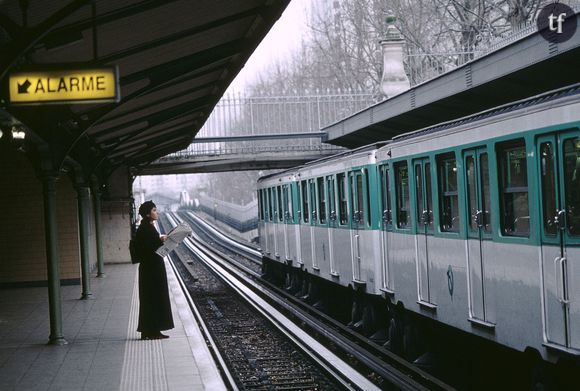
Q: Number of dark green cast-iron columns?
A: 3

--

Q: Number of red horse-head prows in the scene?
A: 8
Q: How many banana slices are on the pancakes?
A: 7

...

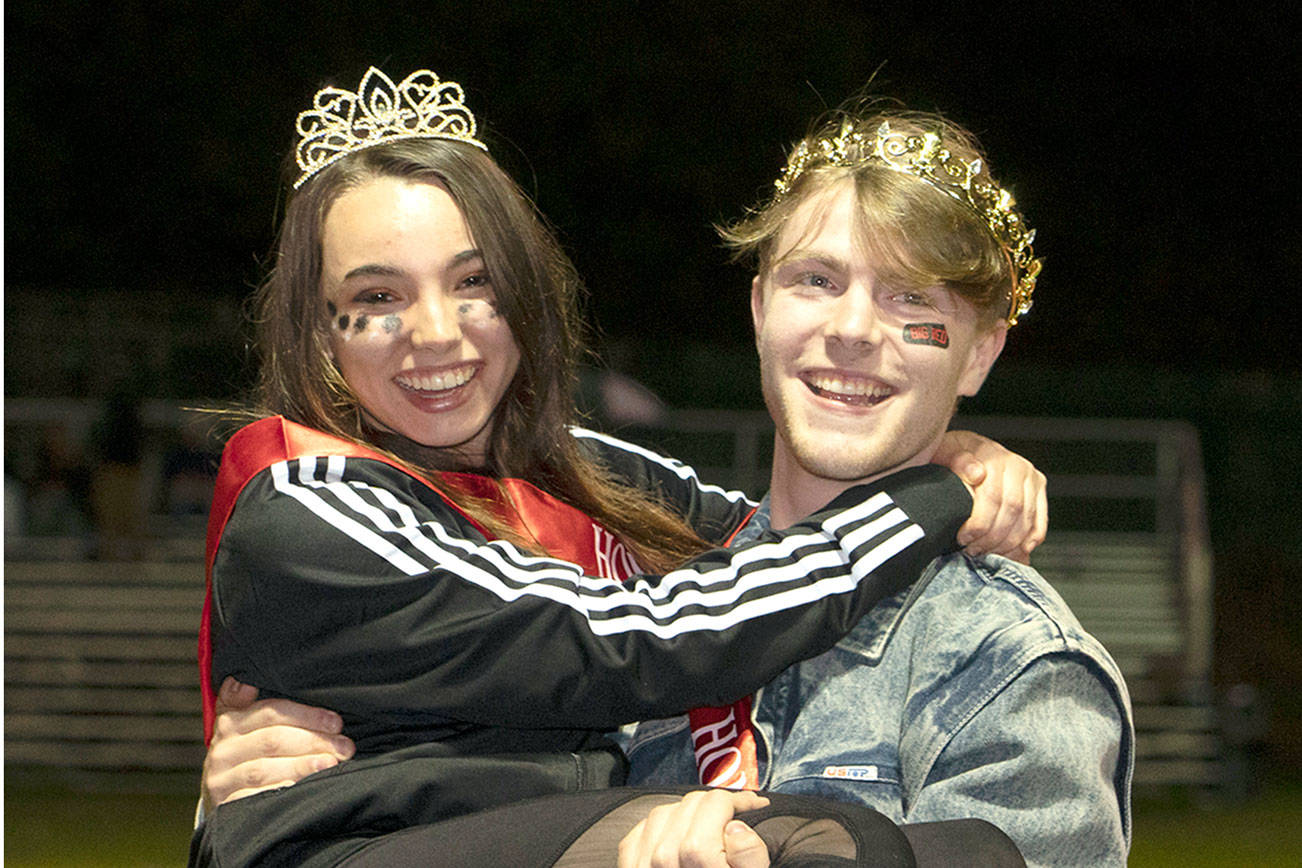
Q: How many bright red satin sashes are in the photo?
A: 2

What you will do: Which lines of the listing contain the string "many"? Copy every one of them.

Answer to this task:
Q: How many banana slices are on the pancakes?
Q: How many bright red satin sashes are in the photo?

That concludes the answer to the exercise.